As suddenly as it arrived, the storm moved off, leaving in its wake clear fresh air. The rain diminished, then stopped entirely, only the dripping off the pine boughs kept alive the impression that it was still raining. We went out onto the porch and I suddenly noticed my laptop, still on. “Sweet Jesus,” I muttered and went to check for lost data. I trusted surge protectors only so far. No, my morning's work was intact. Too close for comfort, I shut it down and unplugged it from the power strip.

The three of us managed to drag the canoe out from under the porch and down to the lake's edge with somewhat of a struggle, leaving a deep groove in the muddy grass to mark our passage. Then came the scramble to find three life preservers. Then to find dry towels.
As ever, getting there was more effort than fun. Finally, though, we were launched and paddling off for as yet unexplored reaches of the lake. A smoky darkness in the eastern sky was all that was left of the rapidly moving storm.

Ben was in his yard as we paddled across the reach between our shore and his. He waved first and we waved back with enthusiasm. Apparently caught unawares by the sudden storm, he'd hung out his week's washing. The polo shirts, khaki shorts, and blue jeans hung limp and dripping. In between the odd cotton garments, the johnnies fluttered a little, the first to dry in the new clean air. They were the kind of thing an elderly parent might wear in a nursing home and I wondered if he had mentioned that one of his parents might be in one close by. I thought he had said that they lived in New Jersey, still in his childhood home.

“I like Ben.” Lily kneeling in front of the bow bench, wielded the second paddle.

“Me too.” Tim was riding amidships. “He knows a lot of good jokes.”
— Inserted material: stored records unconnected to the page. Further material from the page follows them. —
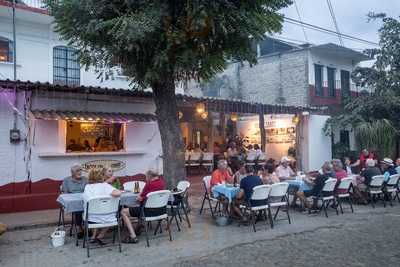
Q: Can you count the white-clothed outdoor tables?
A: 1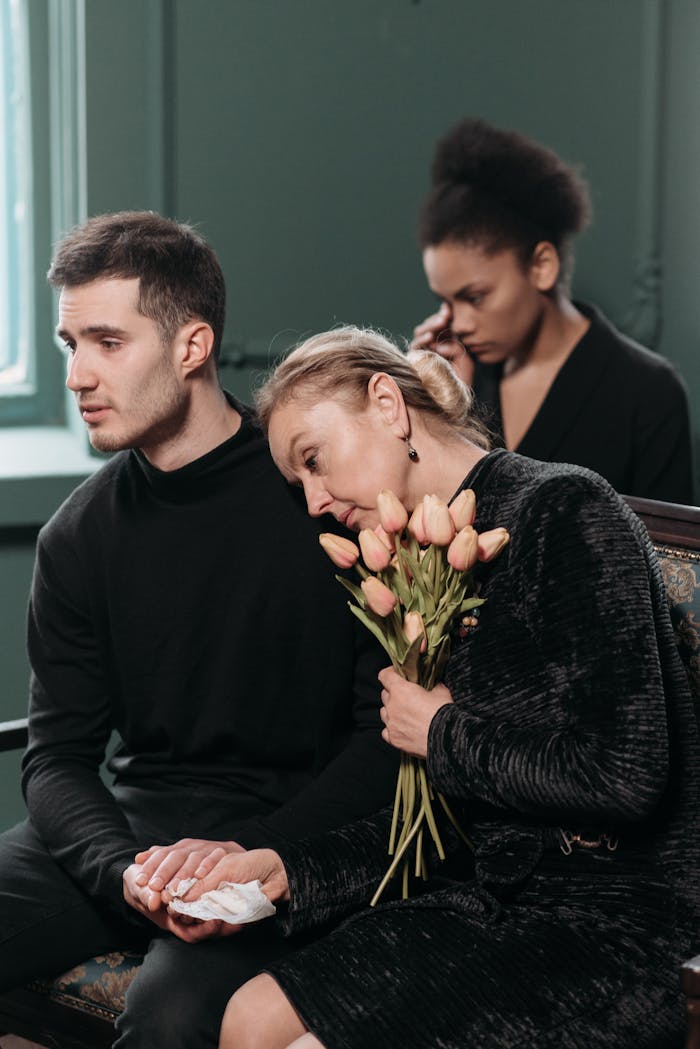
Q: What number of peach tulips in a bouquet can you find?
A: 11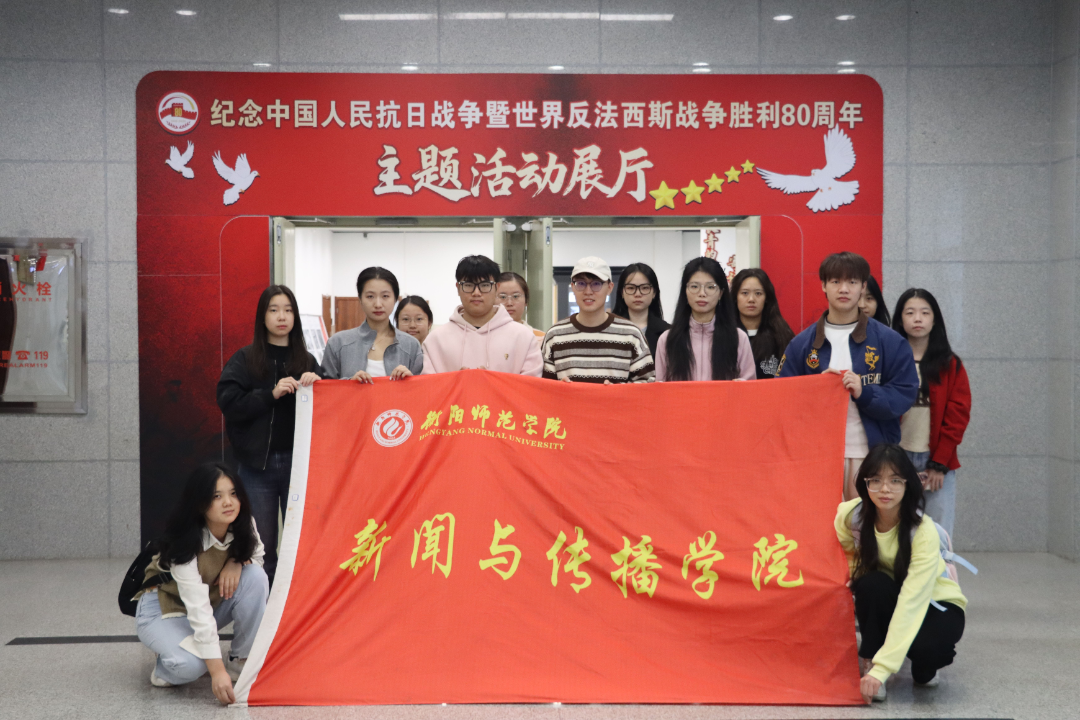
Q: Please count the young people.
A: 14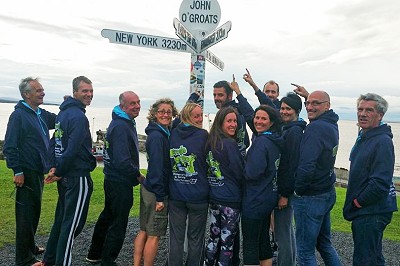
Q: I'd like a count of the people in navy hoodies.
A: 12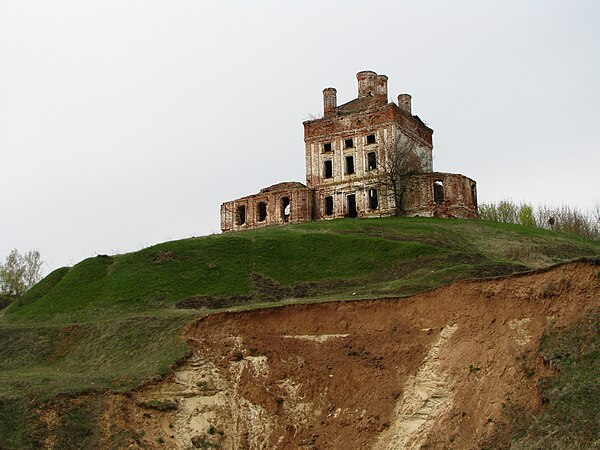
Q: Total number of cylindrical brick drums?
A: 4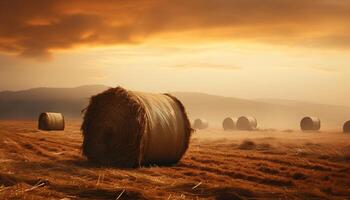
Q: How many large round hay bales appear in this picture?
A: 7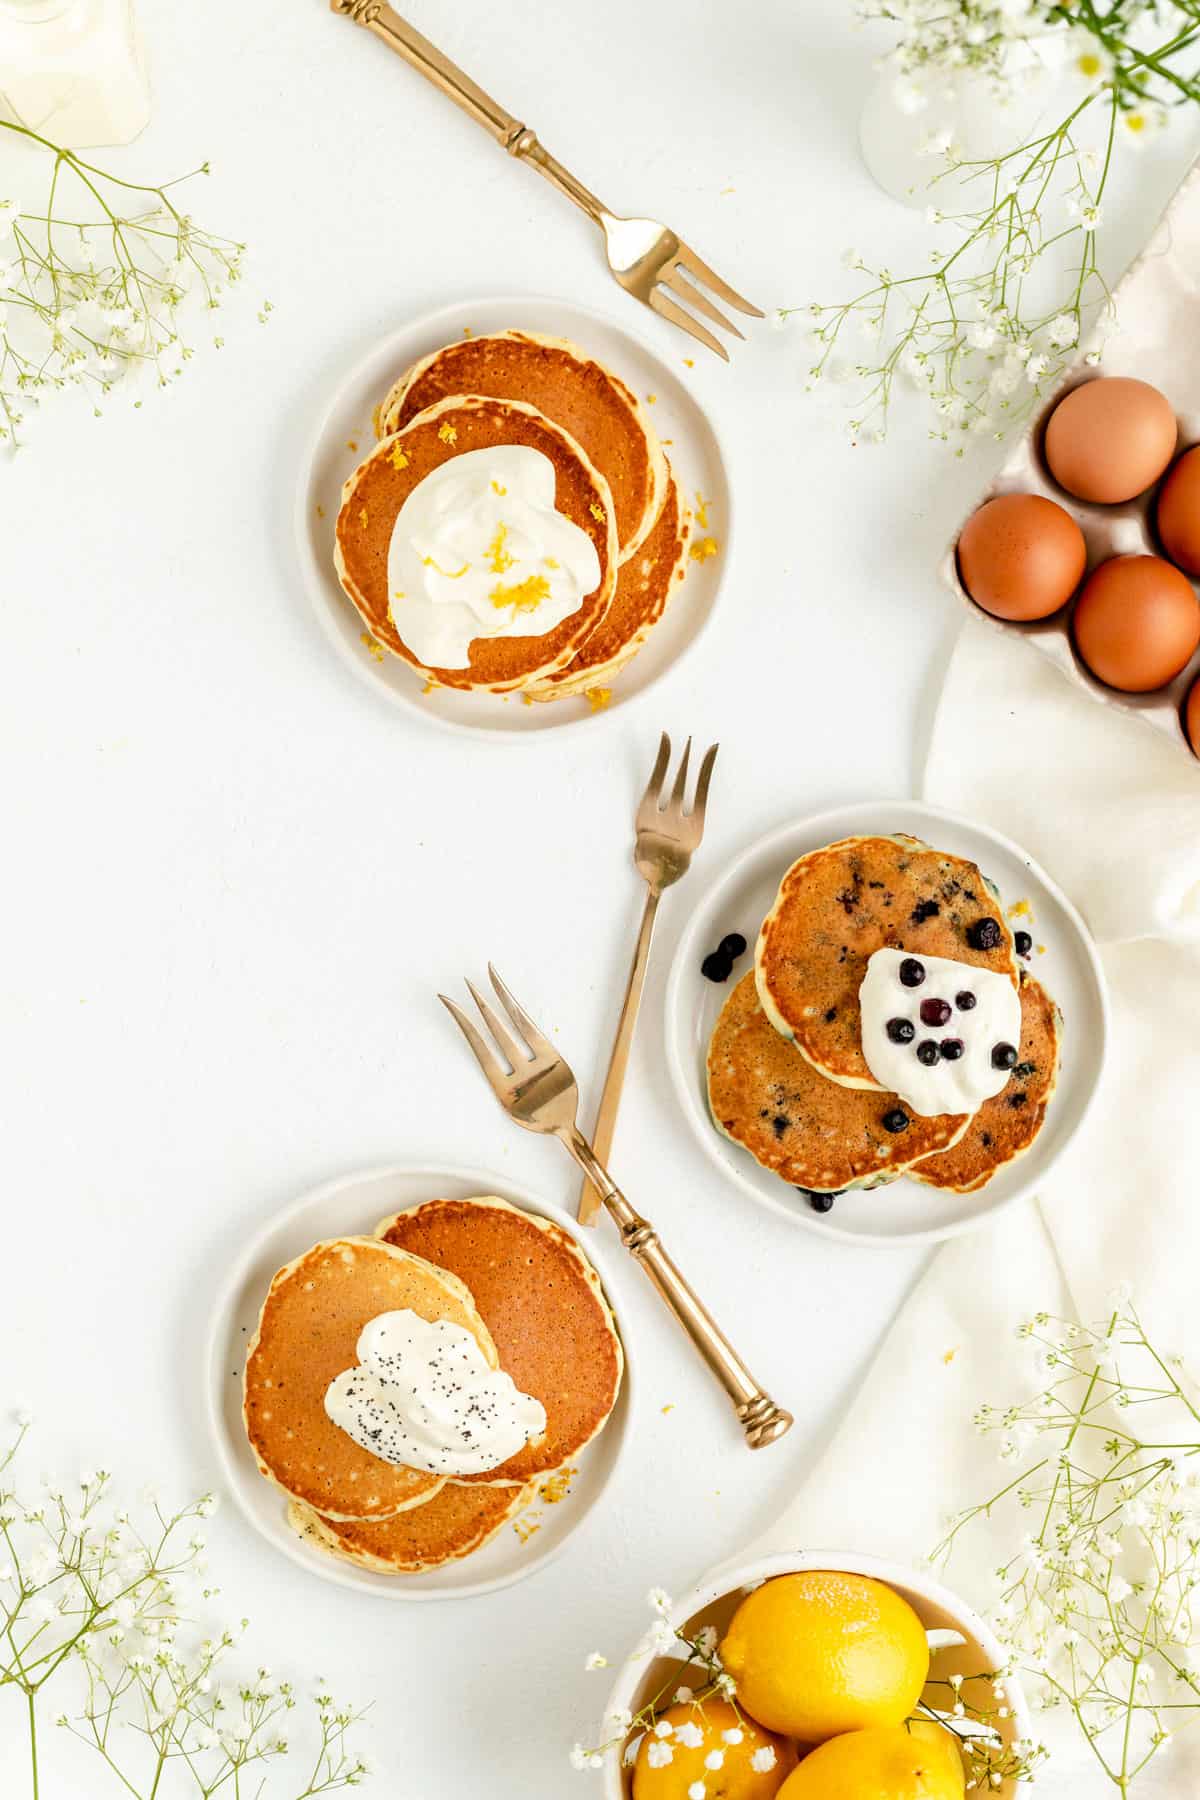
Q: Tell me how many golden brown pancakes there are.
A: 9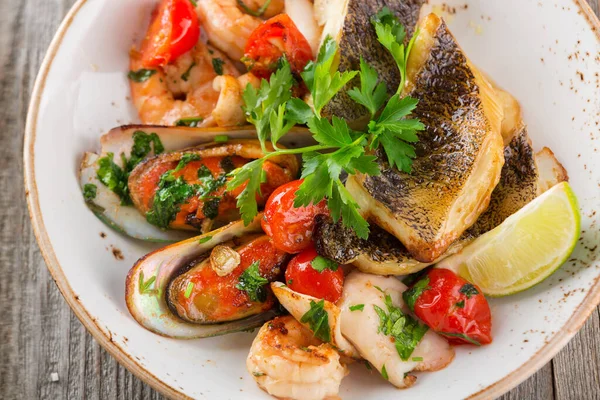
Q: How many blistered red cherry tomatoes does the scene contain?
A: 5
Kneeling before the stern seat of the canoe, I gripped the hardwood paddle and dug it into the slightly choppy water, angling it to set our course. “Yeah,” I said, “I like him too.”

I stroked the paddle against the water, glad that the fresh breeze was behind us and we were easily cutting through the lake. My plan was to circumnavigate Ben's island and picnic on the West Side of the lake, where two or three picnic tables were set up in a natural grove.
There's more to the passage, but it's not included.